An Education Based on International Best Practices
BILINGUALISM. EXCELLENCE. HAPPINESS.
In a globalized world, where multicultural understanding is a major asset, Tessa International School prepares its students to become bilingual, adaptable and active citizens. Children benefit not only from full immersion in a second language, but also from being constantly challenged, so that they are used to and enjoy giving their best.
Learn more about the benefits of bilingualism here.
Tessa’s curriculum has been built on the principle of incorporating some of the world’s best practices in education. As a member of the Mission Laique Française, we merge the official French curriculum to the International Baccalaureate approach. International Baccalaureate (IB) programs aim to do more than other curricula by encouraging the development of inquiring, knowledgeable and caring young people who are motivated to succeed.

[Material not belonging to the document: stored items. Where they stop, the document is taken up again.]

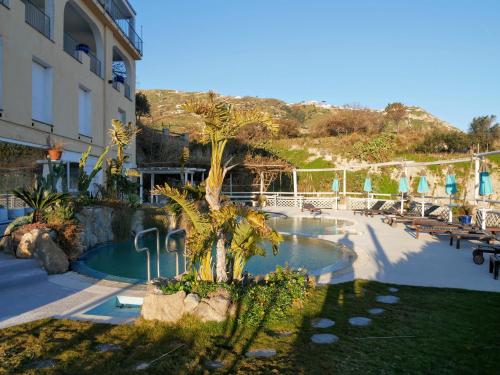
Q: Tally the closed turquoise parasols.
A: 6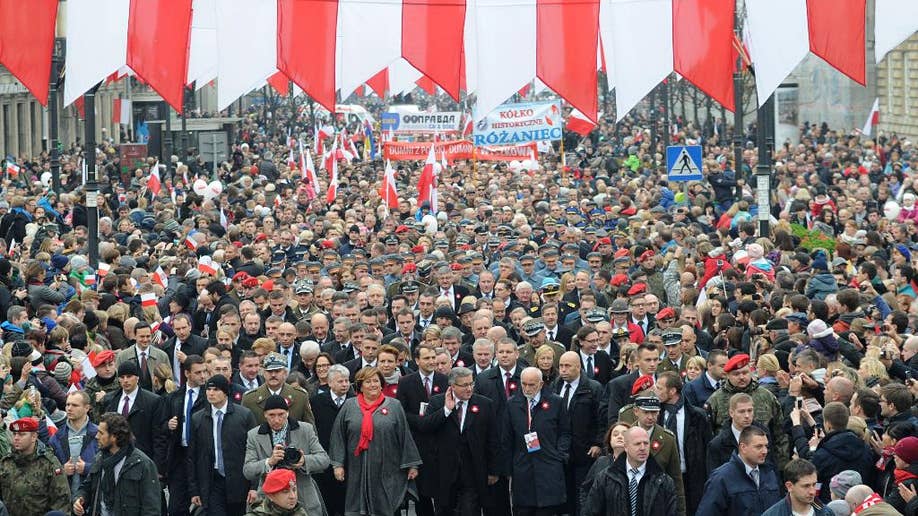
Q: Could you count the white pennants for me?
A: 7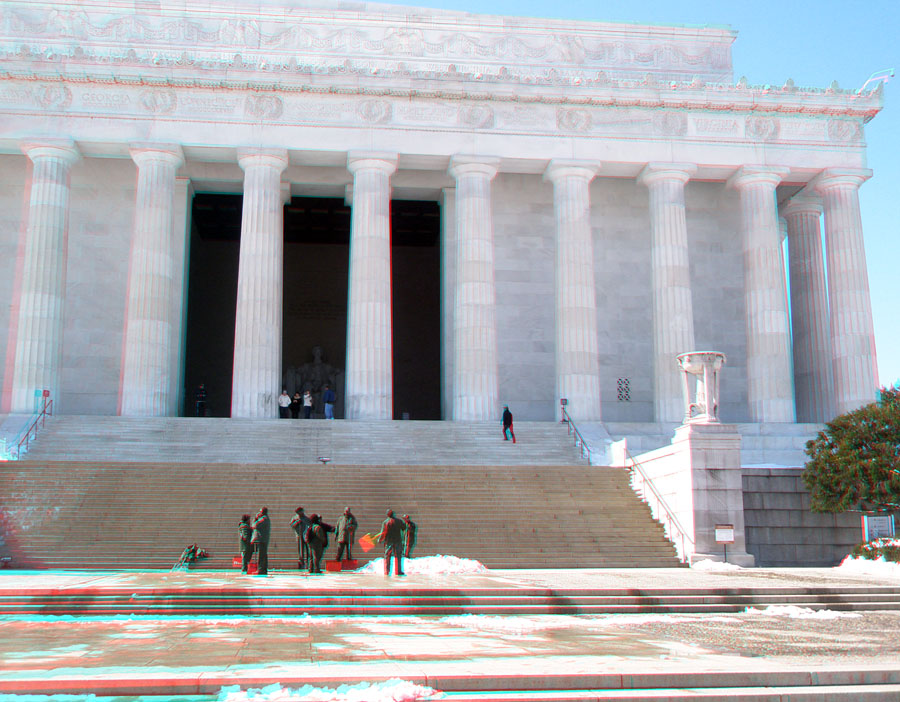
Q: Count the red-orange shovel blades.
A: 5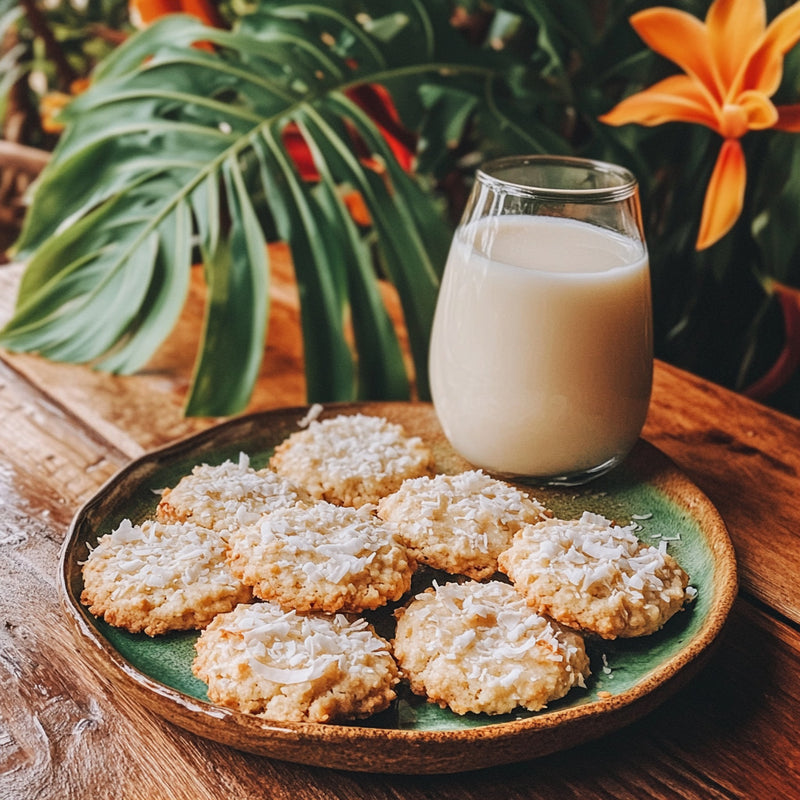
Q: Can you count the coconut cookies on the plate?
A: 8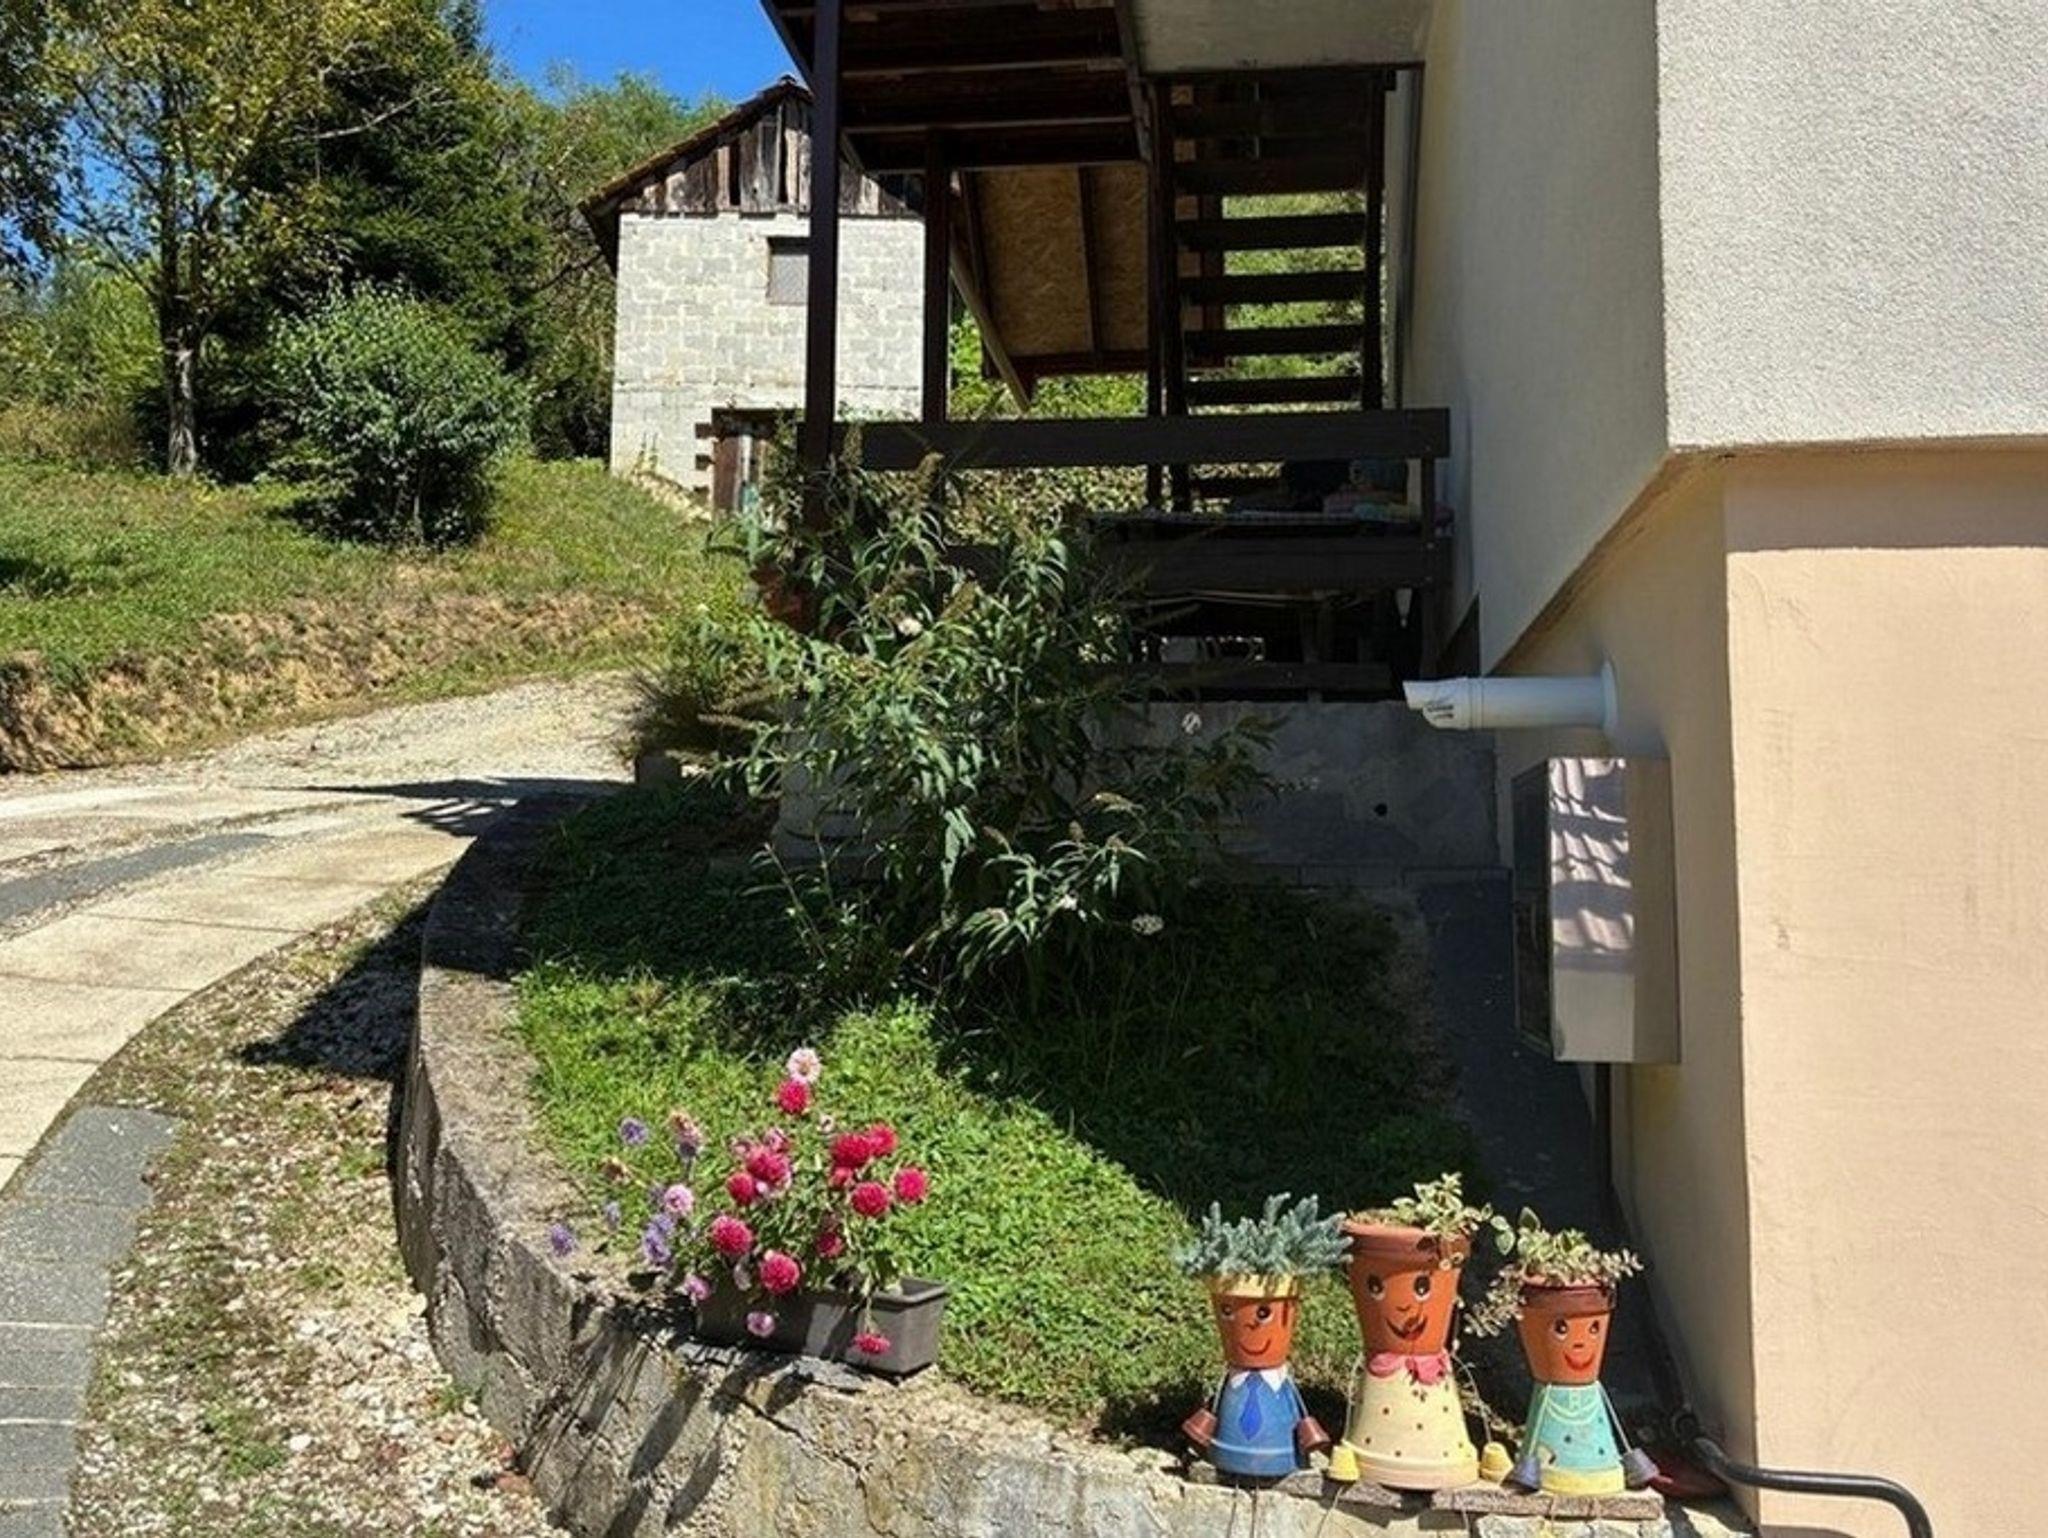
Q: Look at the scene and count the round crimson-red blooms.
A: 11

At Tessa, the development of the child is as much about the academic challenge as it is about the social and emotional evolution. Following the Yale Center of Emotional Intelligence approach, we recognize the individual needs, abilities, and interests of our students and are committed to developing the whole child in a fun and engaging environment.
The Primary Years Program at Tessa is structured around six transdisciplinary themes that are developed into our Program of Inquiry. These units integrate the following subject areas and provide meaningful learning experiences for students.
Language / Literacy
At Tessa, we follow the Scope and Sequence for Language laid out by the International Baccalaureate Organization’s (IBO) Primary Years Program (PYP). This means that structured, purposeful inquiry is our main approach to teaching and learning language. Wherever possible, language is taught through the relevant and authentic context of the transdisciplinary program of inquiry.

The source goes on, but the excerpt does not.